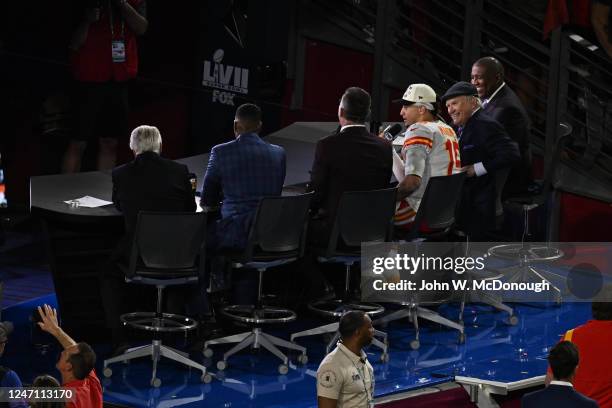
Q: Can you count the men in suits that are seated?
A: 5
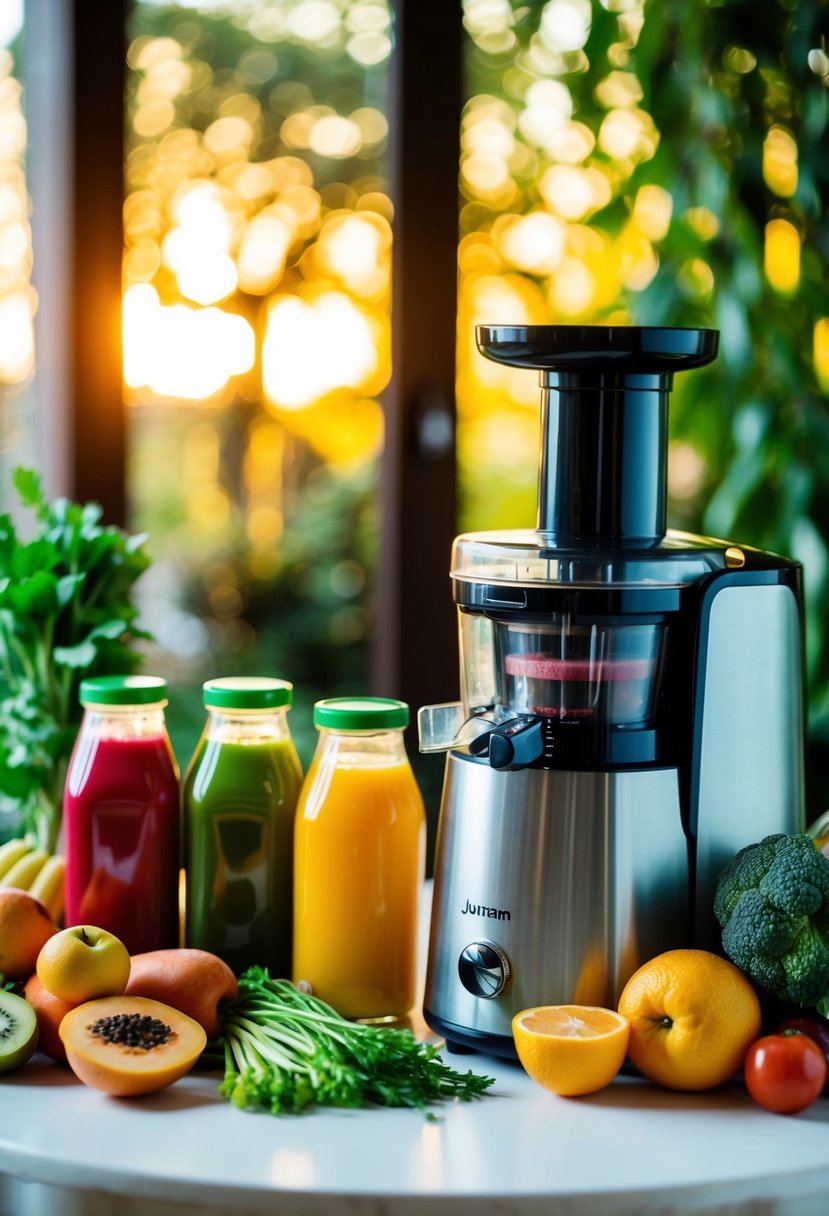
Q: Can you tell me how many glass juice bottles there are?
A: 3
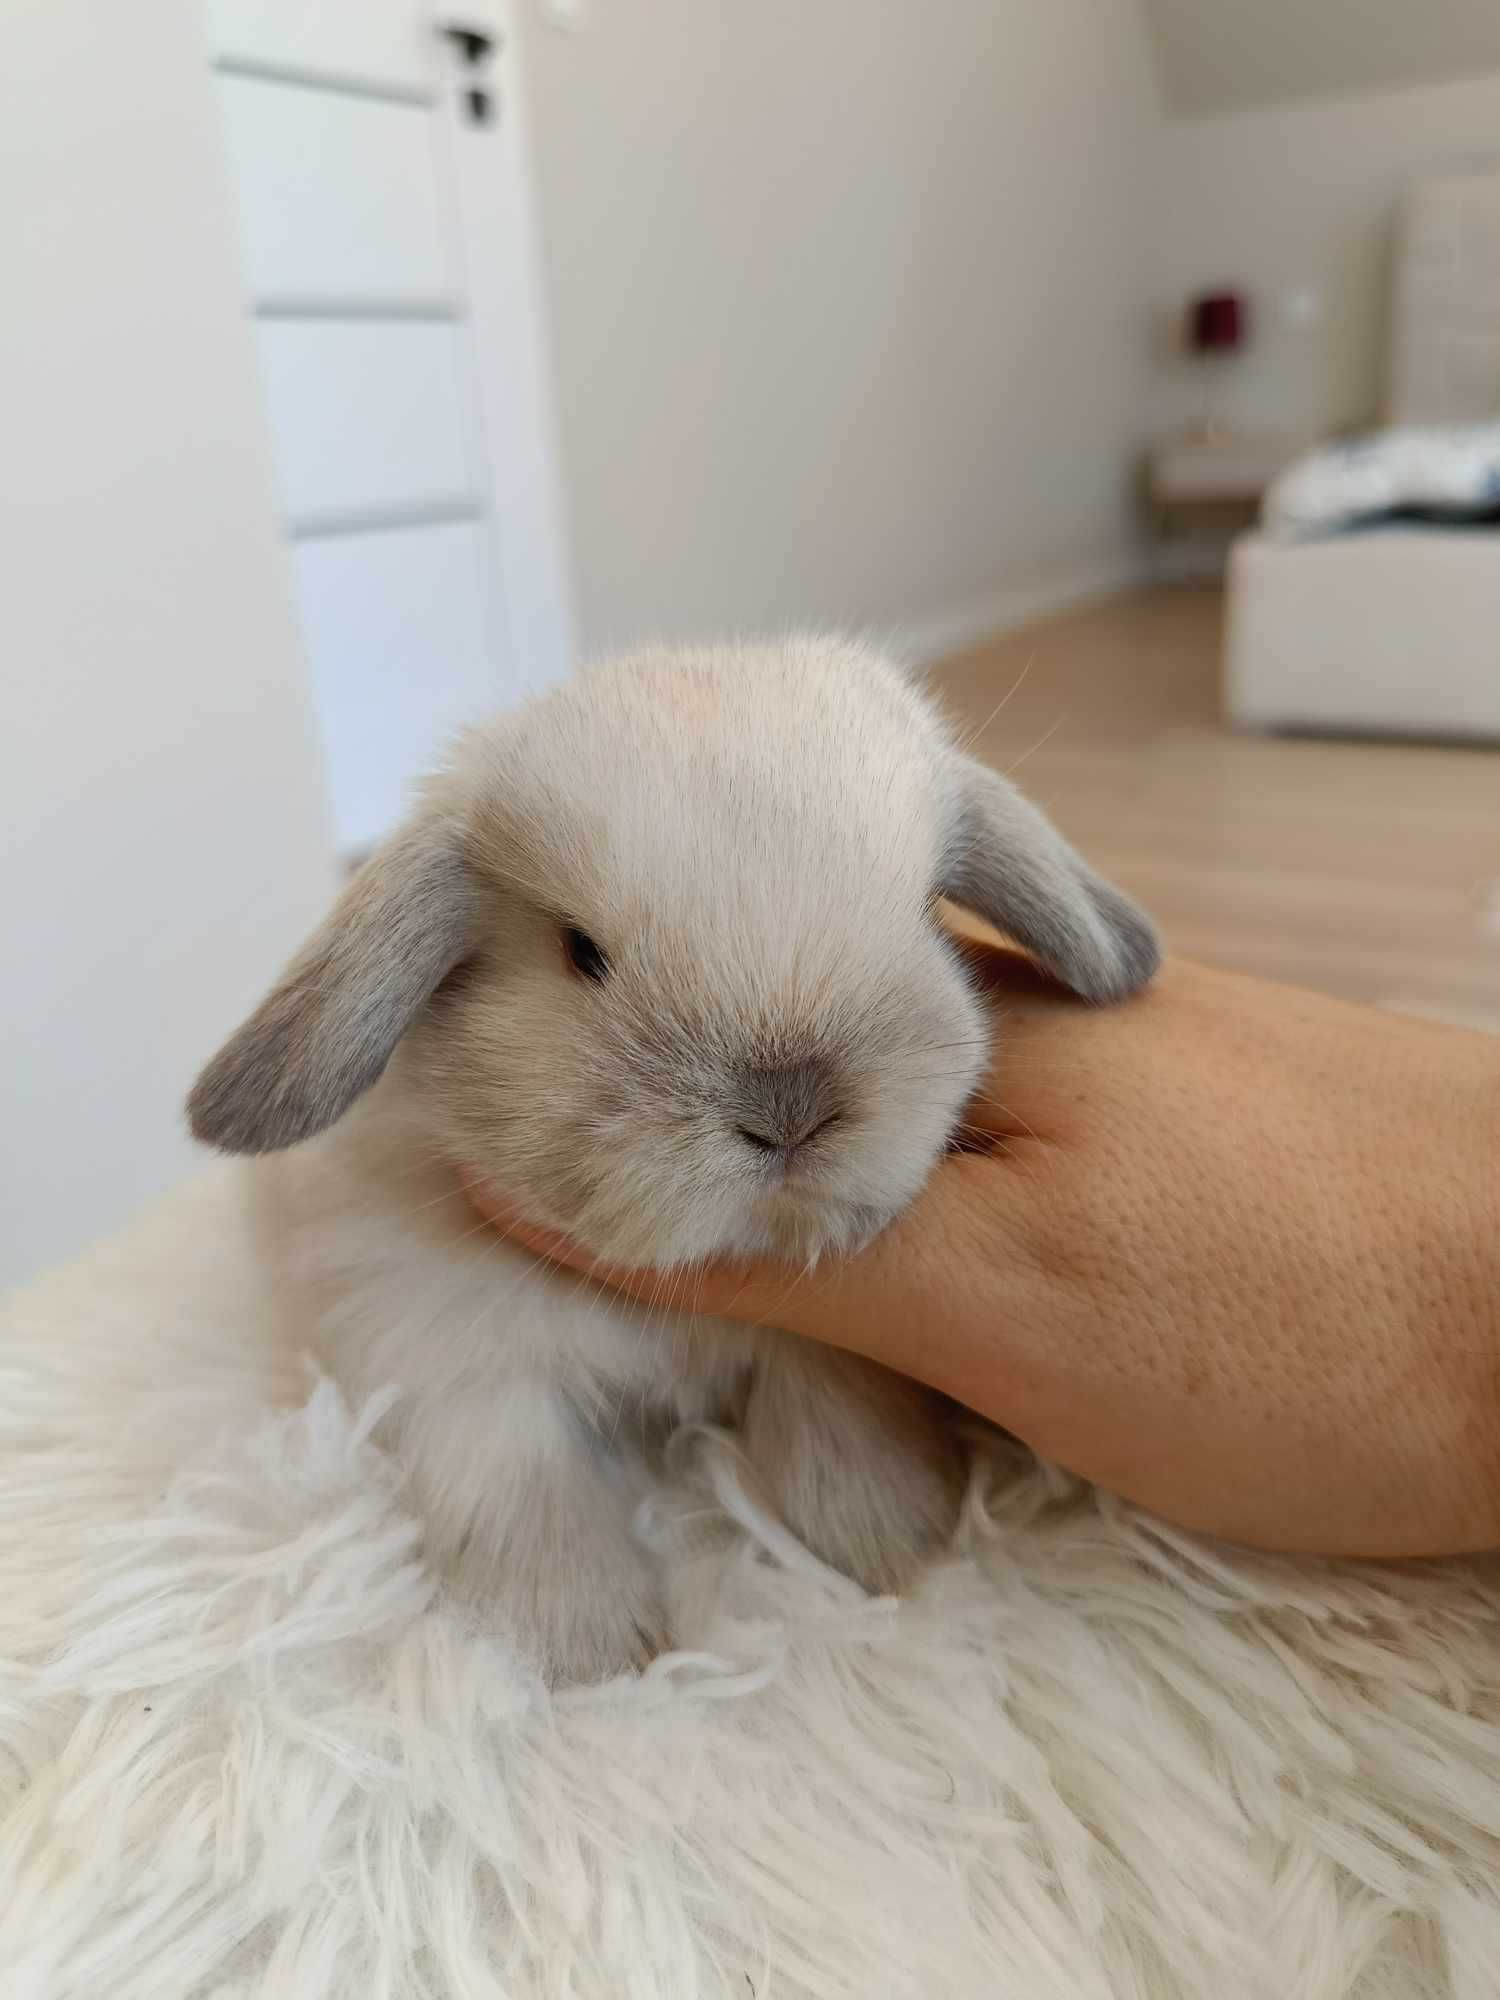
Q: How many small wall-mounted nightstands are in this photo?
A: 1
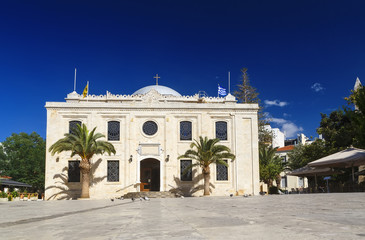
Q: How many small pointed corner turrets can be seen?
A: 2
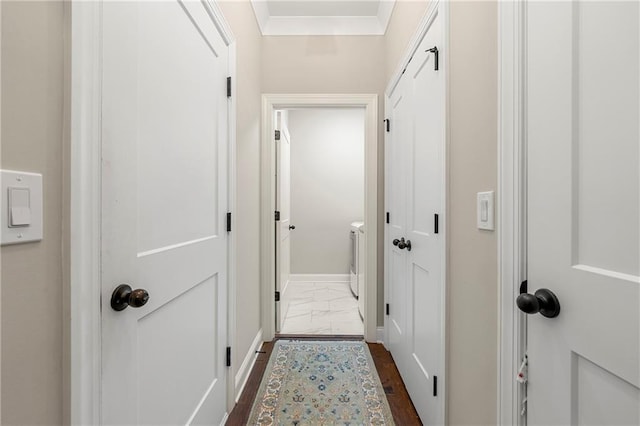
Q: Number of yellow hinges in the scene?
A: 0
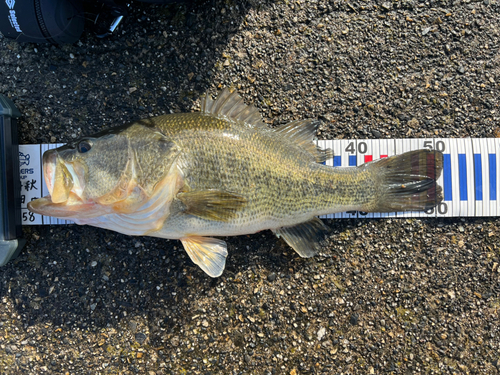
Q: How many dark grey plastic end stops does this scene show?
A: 1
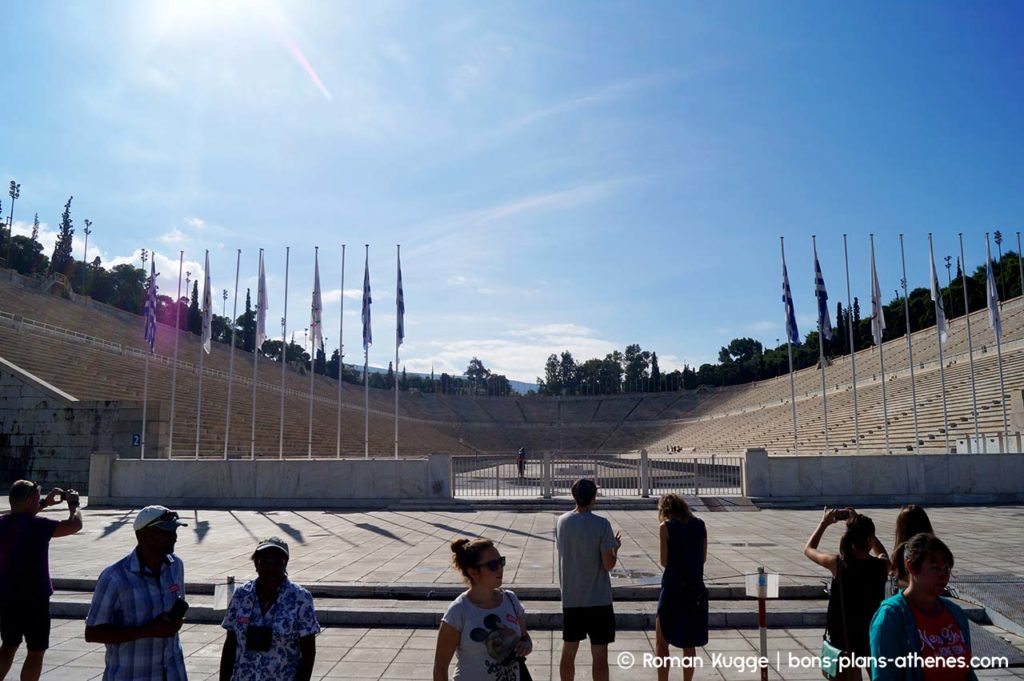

** WHAT YOU SHOULD DO **
Each line in the data that holds the string "small" needs to be copied.

** WORKED SOLUTION **
Q: How many small wall-mounted nightstands are in this photo?
Q: How many small pointed corner turrets can be seen?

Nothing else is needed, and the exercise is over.